I’m sorry this happened to you’re loved one. I feel if the relationship didn’t end on bad terms then they should go pay their respects. They don’t want to regret it.
Also, on a side note my cousin and her long term boyfriend broke up on somewhat bad terms. He left her for another girl. After 7-8 years. However when he saw our grandmother’s obituary in the paper he showed up and paid his respects because he really cared for my grandmother and her for him. He even brought his new girlfriend and things weren’t awkward because everyone was surprised he would even come to pay his respects.
Post # 13
I would absolutely go.

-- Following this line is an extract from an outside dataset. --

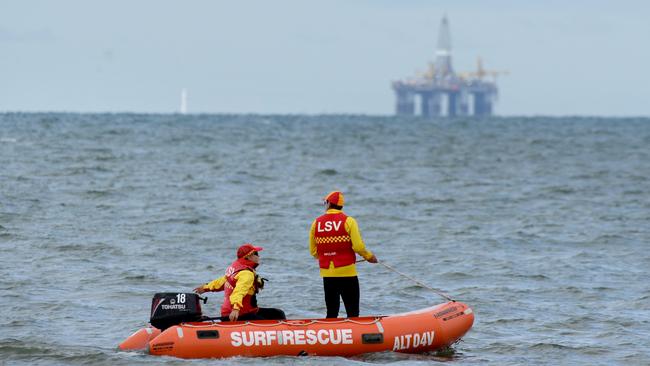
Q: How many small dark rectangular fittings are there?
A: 2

Any partner that couldn’t understand why you would grieve for someone you once loved is not a partner I would want.
Post # 14
I think that funerals are for the family and friends of the person who died. To support them. So I’d have to decide if me being there helped them or not.
Personally, unless the ex remained a good friends and our spouses were equally involved with each other I’d stay away and if I felt grief, I’d find a way to have my own private way of processing it with the help of my friends if needed.
Post # 15
My ex-FI died of a rare cancer 2 years ago (almost 3 years after we broke up). He was my first love, first relationship, etc. and it did not end well but we kept in infrequent contact after he was diagnosed.
I chose to go to his funeral service and pay my respects to his family even though I was engaged to my now husband at the time. His death hit me harder than I was expecting it to but I’m glad I went as I do feel like it gave me some kind of closure.
Edited to add: My husband was AMAZING about it, by the way. I know it had to be incredibly weird for him to see me crying over another man I’d been in a relationship with but he was so supportive. Definitely helped me appreciate even more the man I was marrying!